Estes fatores requerem uma estratégia de gestão de riscos adaptada à nova realidade técnica.
Vários relatórios de risco mostram que as plantas com alto grau de automação tendem a ter uma menor frequência de sinistros, mas uma maior severidade econômica quando ocorrem.
Um estudo da Swiss Re (2022) indica que as falhas em sistemas automatizados representam 28% do valor das indenizações industriais, contra apenas 15% em plantas não automatizadas. A explicação é que as falhas afetam sistemas mais integrados e de recuperação mais cara.
Em um caso analisado pela FM Global, uma linha de embalagem totalmente robotizada em uma planta alimentícia sofreu uma parada total devido a uma falha de firmware. O tempo de reinício foi de 9 dias, gerando perdas por interrupção do negócio superiores a 2 milhões de euros, apesar de não haver danos materiais significativos.
A chave para obter os benefícios da automação sem agravar a sinistralidade técnica está em uma gestão proativa do risco.

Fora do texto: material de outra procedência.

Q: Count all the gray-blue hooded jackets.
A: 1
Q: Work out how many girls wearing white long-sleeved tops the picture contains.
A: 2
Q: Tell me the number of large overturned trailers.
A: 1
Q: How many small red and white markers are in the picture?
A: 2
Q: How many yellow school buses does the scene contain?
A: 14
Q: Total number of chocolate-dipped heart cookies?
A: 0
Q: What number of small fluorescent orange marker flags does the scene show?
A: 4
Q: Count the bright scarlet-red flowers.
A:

Algumas recomendações incluem:
- Design redundante de sistemas críticos.
- Proteções elétricas e contra incêndios específicas para equipamentos eletrônicos.

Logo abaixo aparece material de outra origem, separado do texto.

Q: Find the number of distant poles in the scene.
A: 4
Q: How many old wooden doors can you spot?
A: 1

- Segmentação de redes industriais para evitar a propagação de falhas.
- Auditorias de cibersegurança industrial.
- Capacitação contínua em manutenção preditiva e gestão de ativos.

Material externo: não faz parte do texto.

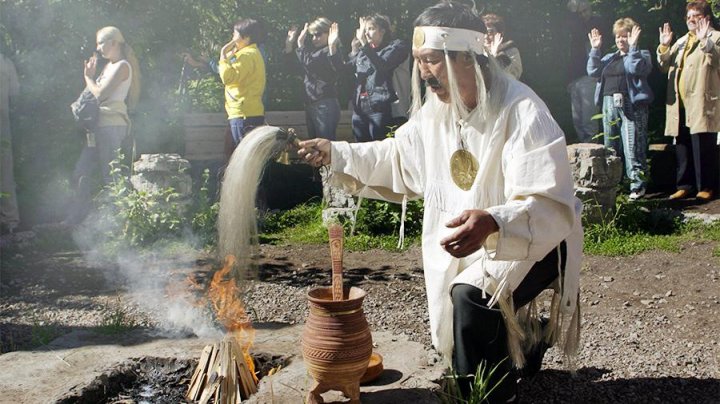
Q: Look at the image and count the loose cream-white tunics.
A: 1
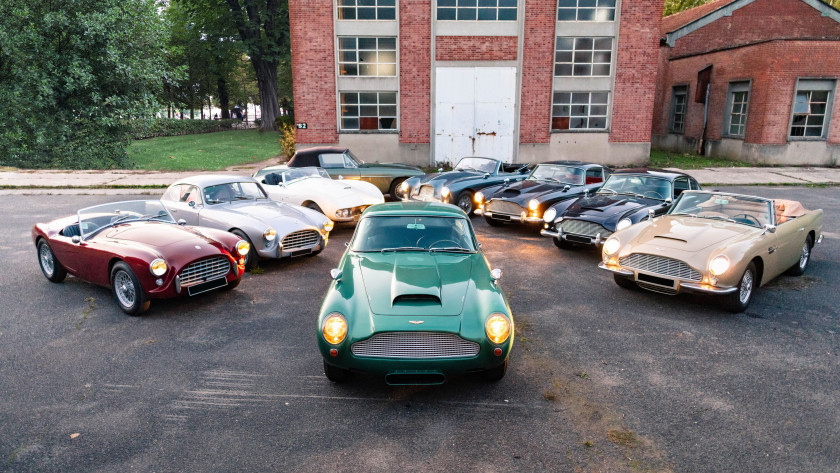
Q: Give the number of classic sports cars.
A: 9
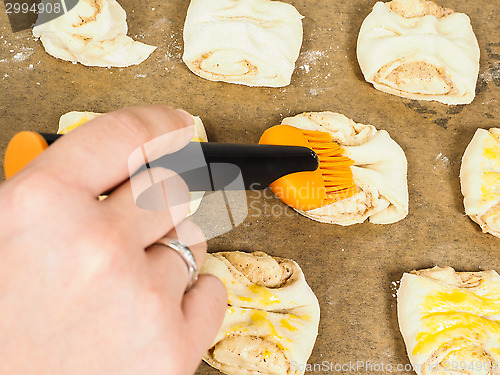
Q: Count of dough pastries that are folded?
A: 8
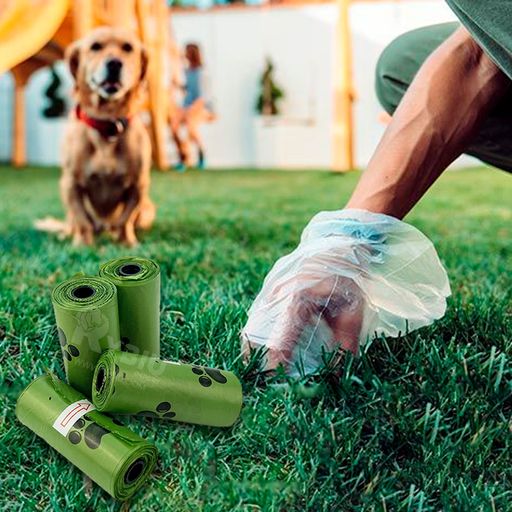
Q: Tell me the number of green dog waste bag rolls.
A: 4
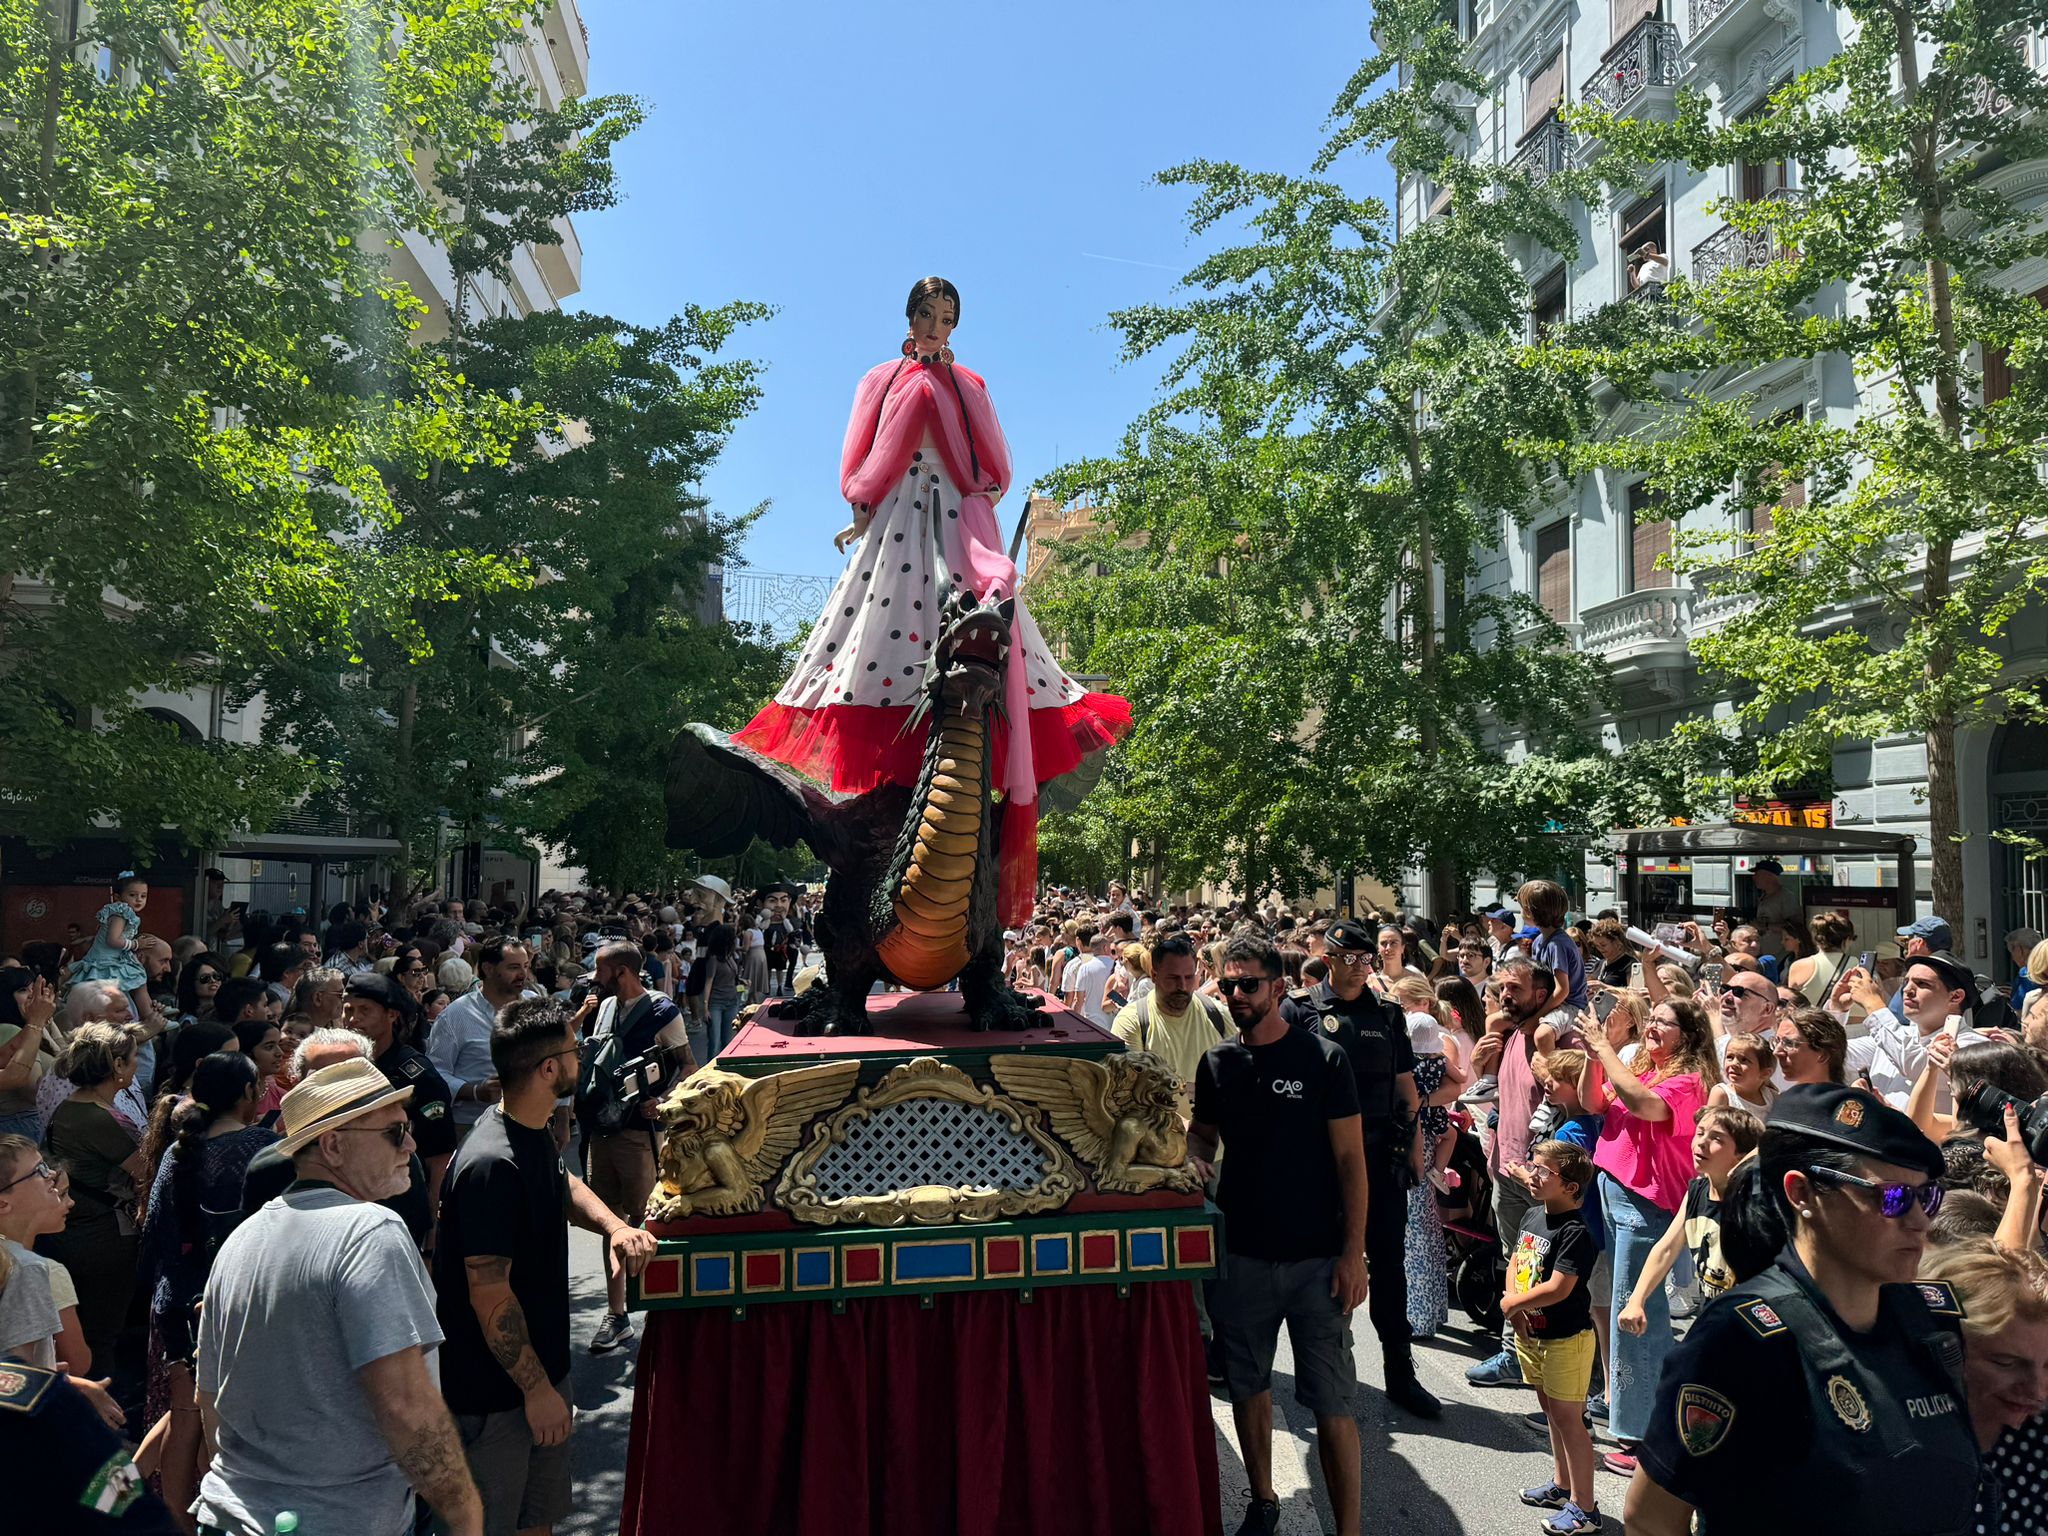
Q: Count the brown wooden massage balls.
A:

- Integração de sistemas digitais de supervisão com software de análise de riscos.
A implementação de sistemas automatizados contribuiu para diminuir erros operacionais e melhorar a precisão nos processos, o que pode reduzir certos tipos de falhas e avarias.
A automação não é intrinsecamente arriscada, mas transforma a natureza dos riscos industriais. Enquanto reduz a probabilidade de erros operacionais e melhora a detecção precoce de falhas, também introduz novas vulnerabilidades relacionadas com software, integração, dependência tecnológica e cibersegurança.
Compreender esta nova configuração de riscos é essencial para criar estratégias de seguro e manutenção que mantenham sob controle a sinistralidade técnica. A colaboração entre engenheiros, seguradoras e responsáveis pela planta será fundamental para aproveitar os benefícios da modernização sem sacrificar a resiliência operacional.
Se arriscarmos uma conclusão para a hipótese, poderíamos dizer que, quanto maior o grau de automação, menor tende a ser a sinistralidade operacional causada por falhas humanas, mas aumentam os riscos técnicos e de interrupção caso não sejam bem gerenciados. É por isso que nosso papel como engenheiros de risco é extremamente importante na hora de avaliar o grau de automação da planta e trabalhar junto ao cliente na identificação e melhoria dos riscos que essa nova era apresenta.